Yoga lovers, you’re looking at a way to get optimal rest with your fave kind of workout. It’s not actually sleeping, though. It’s a state where you’re in total mind and body relaxation, and you’re aware the entire time. Dr Jeevanan says yogic sleep is “a state that you achieve between sleep and wakefulness.” He goes on to explain that “it’s designed to evoke a feeling of calm and relaxation almost similar to meditation”. He totally recommends doing this if you’re already into yoga and meditation, claiming it to work really well to have better sleep health. He suggests taking around 15 to 45 minutes every day to practice yogic sleep, preferably before bedtime.

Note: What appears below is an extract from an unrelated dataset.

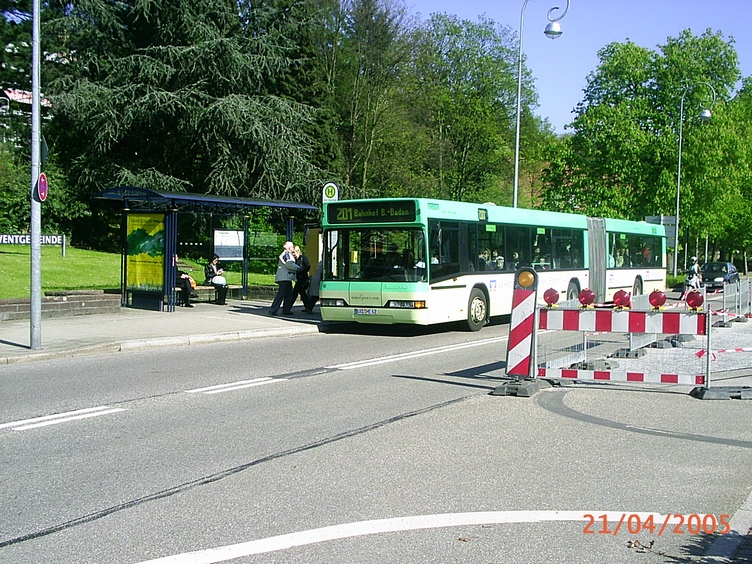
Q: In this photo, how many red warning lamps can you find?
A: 5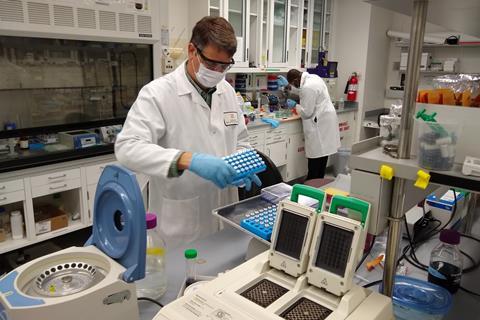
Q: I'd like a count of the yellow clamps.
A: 2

What about essential oils? Do they help with sleep health? Answer: Yes! If you find a scent or natural remedy that works for you. Dr Jeevanan says while there isn’t any scientific evidence on how natural remedies help you sleep better, they do seem to work for some people. And there’s no harm in doing it because there are pretty much no side effects to it. Some common natural remedies that are used to get you sleepy are diffusing lavender scents, taking warm baths and drinking chamomile tea. Already feeling relaxed reading this? Us, too.
Like binge sleeping, this doesn’t work if you decide to sleep the entire day because you didn’t get enough sleep the day before. It could mess up your circadian rhythm (a.k.a. your biological clock!), Dr Jeevanan explains. He says if you really want it to work to your advantage, look at sleep vacation as a time to train yourself to make sure you get seven to nine hours of sleep every night. Come up with a sleep routine, like taking a bath and dimming the lights so that you can condition yourself to get to bed by 10pm. The idea is getting yourself into a routine and continuing the habit after the sleep vacation.
We mentioned how this is becoming a growing search term and it’s because people are getting woke about sleep health. It’s about doing a combination of all the tips mentioned to get enough hours of sleep a day, and making sure we sleep and wake up at the same time every day. More tips? Avoid caffeine and chocolates, maintain a healthy diet, exercise, do yoga and lessen screen time with blue light (use night mode or screen protectors!). Dr Jeevanan especially recommends breathing well through your nose with your mouth closed, both when you’re awake and asleep.